Claims 5 and 6 are rejected under 35 U.S.C. 112(b) or 35 U.S.C. 112 (pre-AIA ), second paragraph, as being indefinite for failing to particularly point out and distinctly claim the subject matter which the inventor or a joint inventor (or for applications subject to pre-AIA 35 U.S.C. 112, the applicant), regards as the invention. Claim 5 recites the limitation "the rapid-onset" in Line 1. There is insufficient antecedent basis for this limitation in the claim.
Claims 7-9 are rejected under 35 U.S.C. 112(b) or 35 U.S.C. 112 (pre-AIA ), second paragraph, as being indefinite for failing to particularly point out and distinctly claim the subject matter which the inventor or a joint inventor (or for applications subject to pre-AIA 35 U.S.C. 112, the applicant), regards as the invention. Claims 7-9 recite the limitation "the short duration of action" in Line 1. There is insufficient antecedent basis for this limitation in the claim.

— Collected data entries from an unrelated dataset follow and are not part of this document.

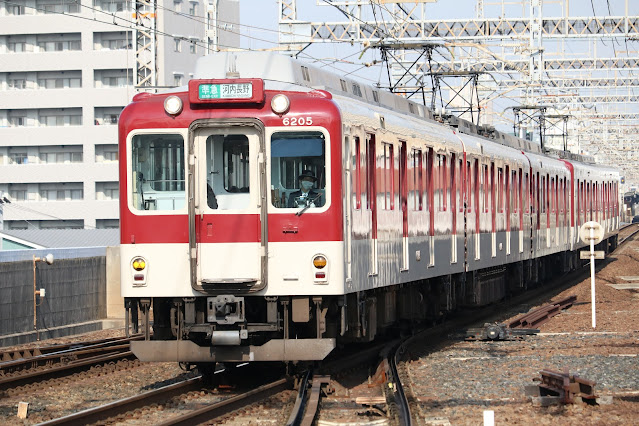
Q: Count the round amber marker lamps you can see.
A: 2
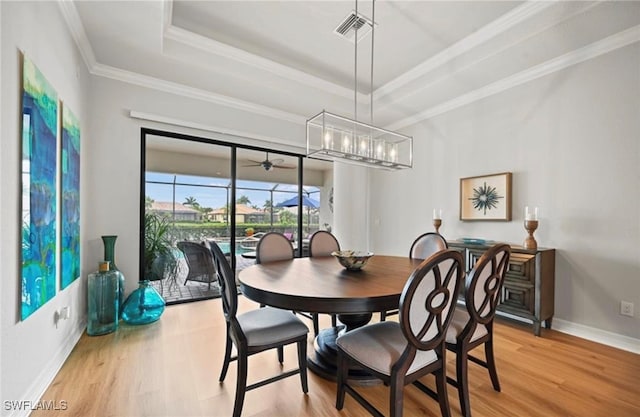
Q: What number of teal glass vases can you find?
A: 3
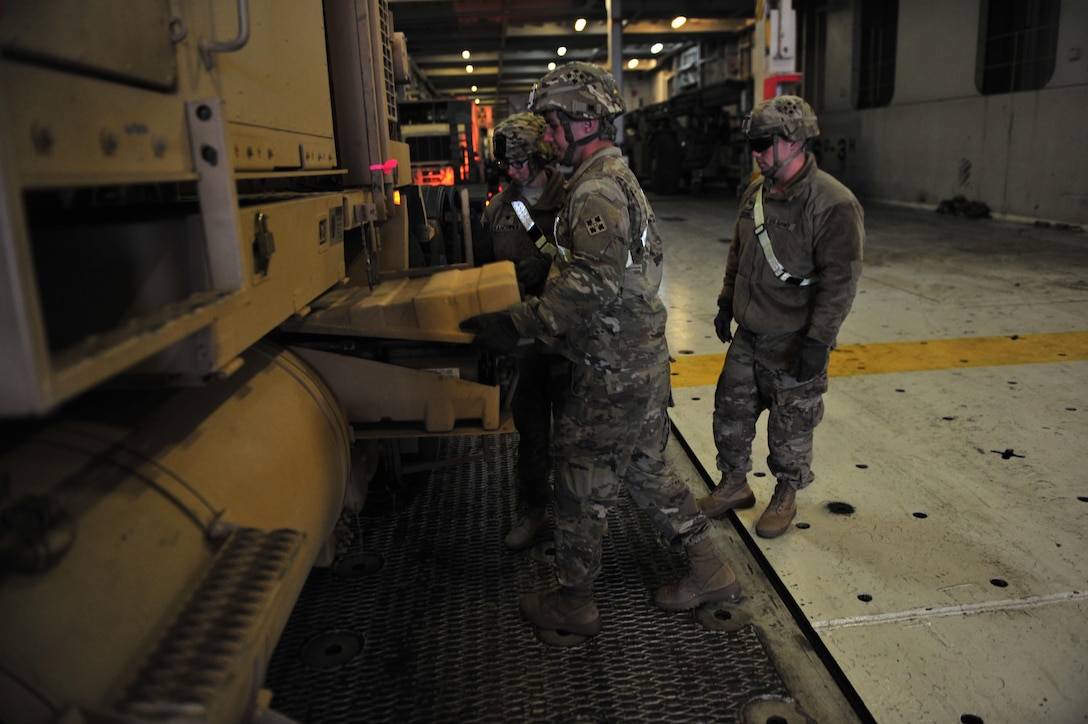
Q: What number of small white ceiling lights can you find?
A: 10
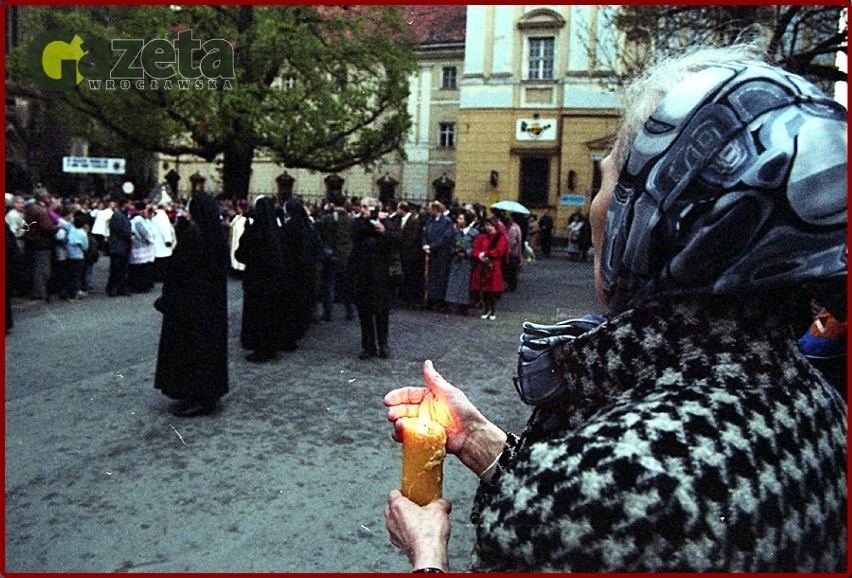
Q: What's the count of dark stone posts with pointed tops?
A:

Claim 14 is rejected under 35 U.S.C. 112(b) or 35 U.S.C. 112 (pre-AIA ), second paragraph, as being indefinite for failing to particularly point out and distinctly claim the subject matter which the inventor or a joint inventor (or for applications subject to pre-AIA 35 U.S.C. 112, the applicant), regards as the invention. Claim 14 recites the limitation "the as-needed administering" in Line 1. There is insufficient antecedent basis for this limitation in the claim.
Claim 15 is rejected under 35 U.S.C. 112(b) or 35 U.S.C. 112 (pre-AIA ), second paragraph, as being indefinite for failing to particularly point out and distinctly claim the subject matter which the inventor or a joint inventor (or for applications subject to pre-AIA 35 U.S.C. 112, the applicant), regards as the invention. Regarding Claim 15, the phrase "such as" renders the claim indefinite because it is unclear whether the limitations following the phrase are part of the claimed invention. See MPEP § 2173.05(d).

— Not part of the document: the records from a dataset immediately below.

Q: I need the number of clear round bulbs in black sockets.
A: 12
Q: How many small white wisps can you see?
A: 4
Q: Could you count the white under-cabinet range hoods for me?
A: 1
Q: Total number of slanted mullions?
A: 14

Claim 17 is rejected under 35 U.S.C. 112(b) or 35 U.S.C. 112 (pre-AIA ), second paragraph, as being indefinite for failing to particularly point out and distinctly claim the subject matter which the inventor or a joint inventor (or for applications subject to pre-AIA 35 U.S.C. 112, the applicant), regards as the invention. Claim 17 contains a parenthetical (e.g., opioids, antimuscarinics). This parenthetical renders the claim indefinite because it is unclear whether the limitation(s) within the parenthesis are part of the claimed invention. See MPEP § 2173.05(d).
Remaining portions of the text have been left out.